We randomly generate many samples (tokens) to construct a series of random input prompts. For each layer of each of the 12 blocks in the transformer we compute the Activation Covariance Matrix with the objective to compare the orientation of its eigenvectors to the right singular vectors of the respective weight matrix.

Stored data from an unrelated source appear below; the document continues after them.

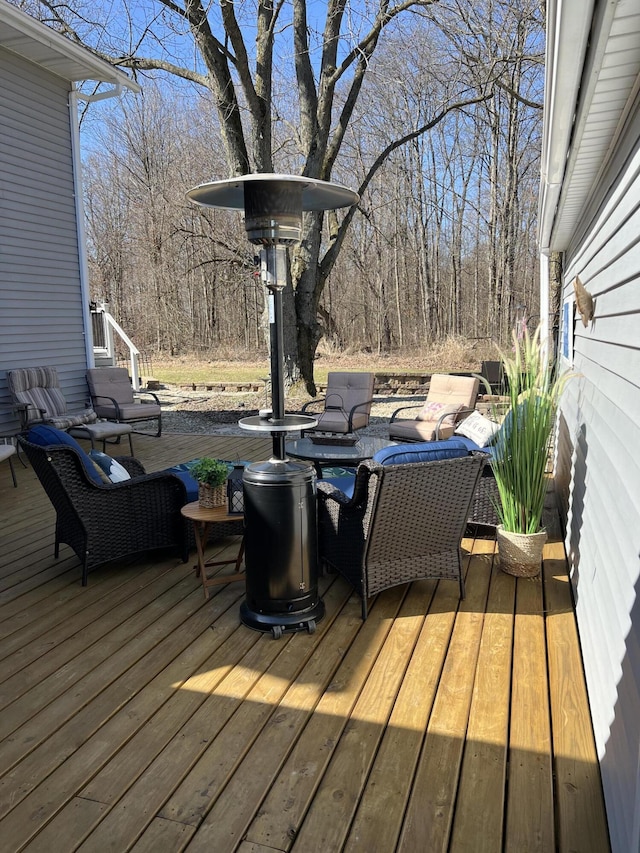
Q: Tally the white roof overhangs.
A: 2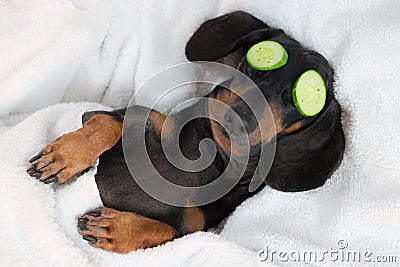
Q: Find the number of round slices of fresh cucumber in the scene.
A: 2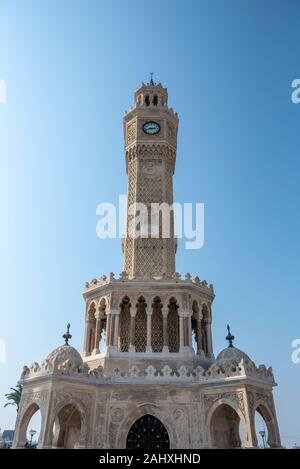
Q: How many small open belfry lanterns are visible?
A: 1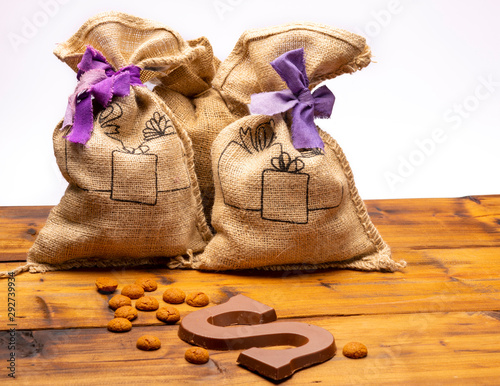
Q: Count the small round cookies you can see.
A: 13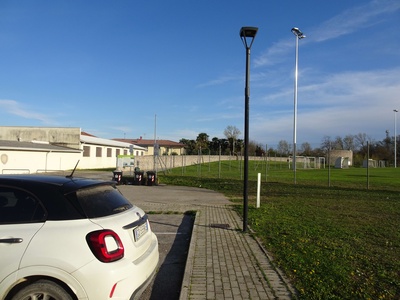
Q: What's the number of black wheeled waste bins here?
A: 3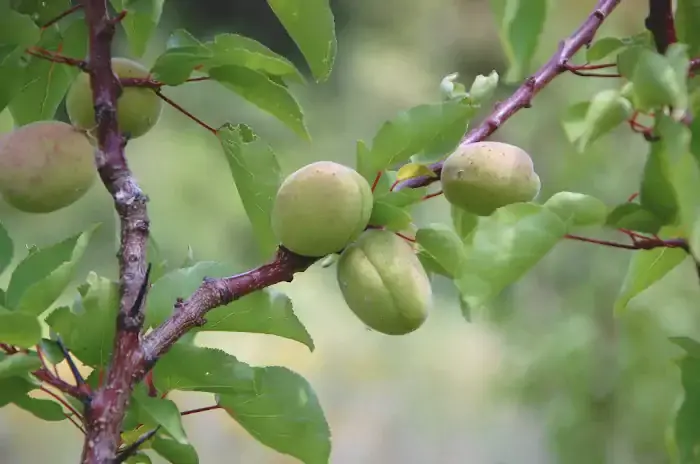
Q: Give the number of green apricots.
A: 5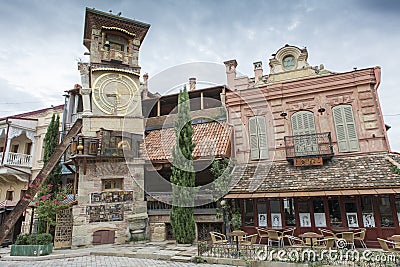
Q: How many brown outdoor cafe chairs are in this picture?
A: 14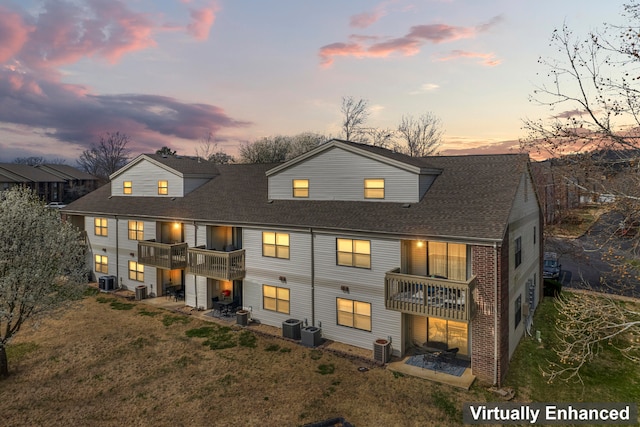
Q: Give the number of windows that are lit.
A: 12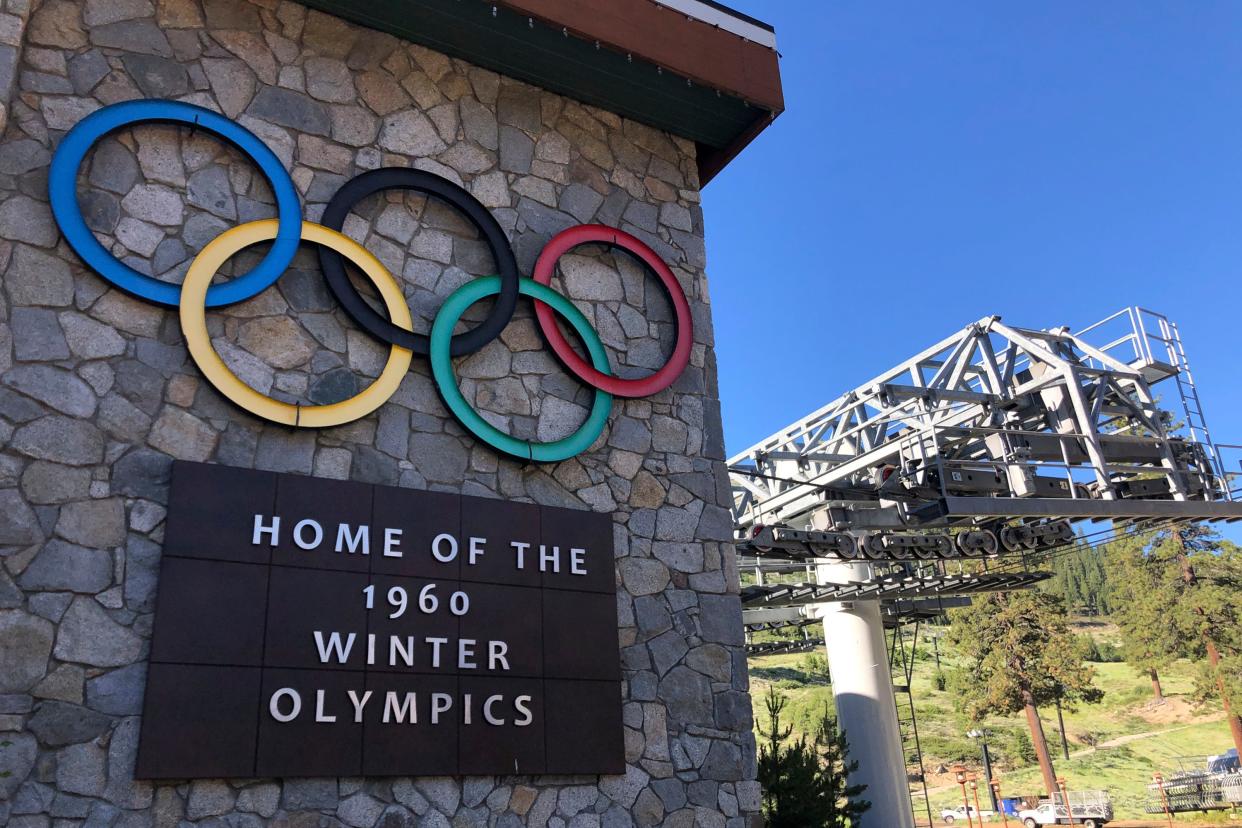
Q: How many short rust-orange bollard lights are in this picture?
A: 5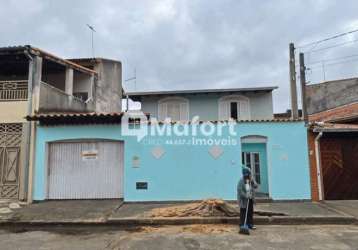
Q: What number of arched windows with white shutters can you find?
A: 2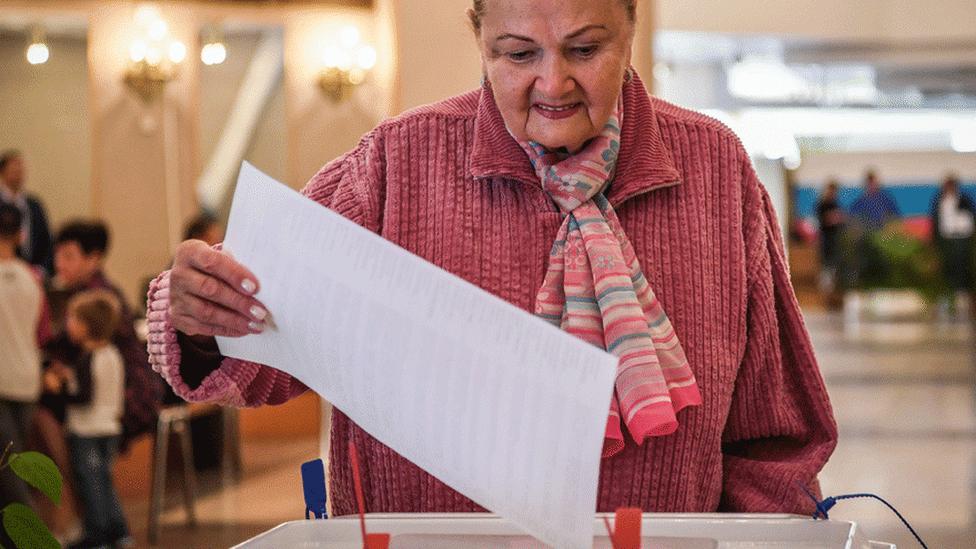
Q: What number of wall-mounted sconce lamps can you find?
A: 2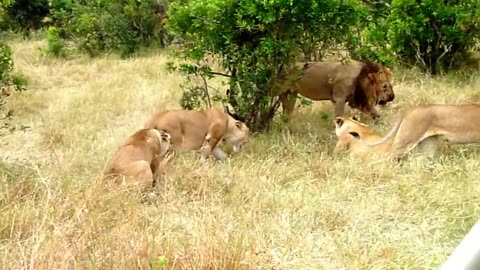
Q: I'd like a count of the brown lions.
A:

Why? Because we want to assess how the weight matrix geometrically transforms the buffer within layers and within blocks. By computing the overlap between the eigenvectors of the ACM and the right singular vectors of the weight matrix we expect to be able to visualise, at each layer per each block, whether the weight matrix is directly acting on the buffer by amplifying or dumping some directions or, conversely, not effectively affecting the geometry of the buffer in this sense. What we see is consistency in the results among the same layers (attention $W_Q$, $W_K$, $W_V$ and projection matrices, and MLP up- and down-projection matrices) within different blocks.

## Overlap Analysis 

Consider the buffer vector $x^{(\ell)}\in\R^m$, where $m$ is the number of tokens, and the superscript denotes the input to layer $\ell$. Our embedding space size is $n$, then each embedded token is an $n$-dimensional column vector $x_i\in\R^n$, with $\{i\}_1^m$ refering to the $i$-th token in the buffer.

The Activation Covariance Matrix (ACM) is defined as follows:
$$
F^{(\ell)}
= \mathrm{Cov}(x)
= \frac{1}{N}\sum_{i=1}^N (x_i - \bar x)\,(x_i - \bar x)^T
\;\in\R^{n\times n}.
$$

The weight matrix SVD is the following:
$$
W^{(\ell)} \;=\; U^{(\ell)}\,S^{(\ell)}\,V^{(\ell)T},
\quad
U^{(\ell)}\in\R^{m\times m},\;
S^{(\ell)}\in\R^{m\times n},\;
V^{(\ell)}\in\R^{n\times n},
$$
where
+ $r=\min(m,n)$ is the rank,
+ the columns of $V^{(\ell)}$, denoted $v_k^{(\ell)}$, of size $n$, are the $n$ right singular vectors in input space,
+ $S^{(\ell)}$ is diagonal with nonnegative entries $\sigma_1\ge\sigma_2\ge\cdots \ge\sigma_m$,
+ the columns of $U^{(\ell)}$ are the left singular vectors in output space.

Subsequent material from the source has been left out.